Pressley on protests, progressive victories: U.S. seeing ‘a moment of reckoning’
"We should not have to incentivize justice," the congresswoman told MSNBC.
Related Links
In the wake of impassioned and sustained protests for racial justice and a wave of successes by Black progressives in Democratic primaries, Ayanna Pressley says the U.S. is experiencing “a moment of reckoning.”
The representative for Massachusetts’ 7th Congressional District spoke with MSNBC’s Kasie Hunt Sunday while bills on police reform sat stagnant in Congress.
Pressley said that Democrats should not wait to push further on regulating police departments. While she praised the George Floyd Justice in Policing Act, which passed in the Democrat-led House last week but is expected to die in the Republican-dominated Senate, she said the Democratic party must go further.
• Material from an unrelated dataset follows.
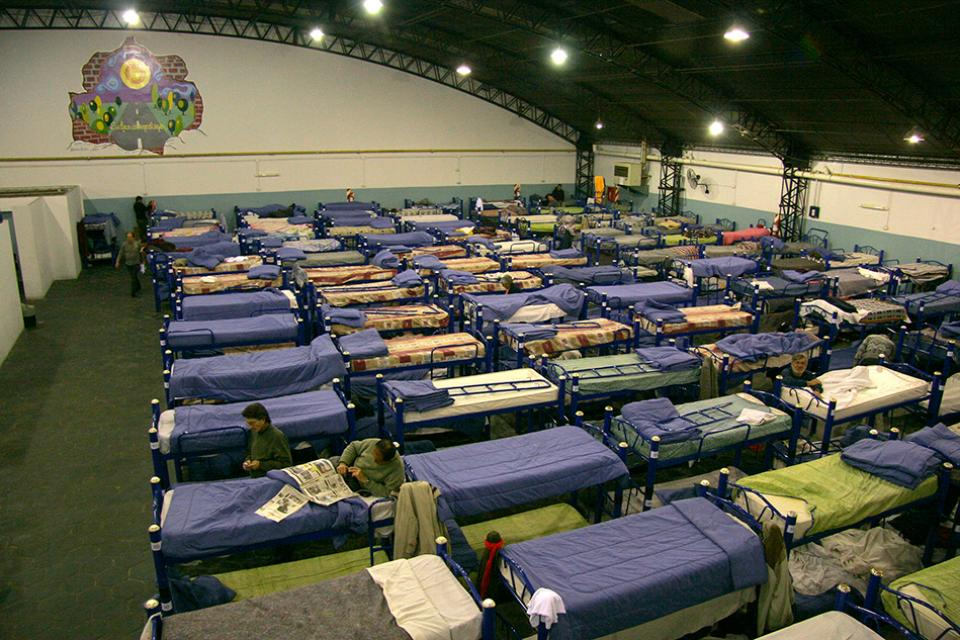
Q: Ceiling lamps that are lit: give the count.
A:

She advocated for her own bill co-written with independent representative Justin Amash of Michigan to eliminate qualified immunity for police officers, which detractors say protects law enforcement complicit in illegal acts and brutality.
“We can’t afford to wait. How many Black lives have been brutalized, choked, lynched, surveyed, profiled, policed unjustly?” Pressley asked. “The Senate bill was just buzzwords. We should not have to incentivize people treating others humanely. We should not have to incentivize justice.”
She said that the shifting cultural opinion on race and policing contributed to the headways that Black progressive candidates made in key Democratic primaries last Tuesday. Pressley herself became the first Black woman elected to Congress from Massachusetts during a similar electoral wave that carried her and other progressive women of color to the House.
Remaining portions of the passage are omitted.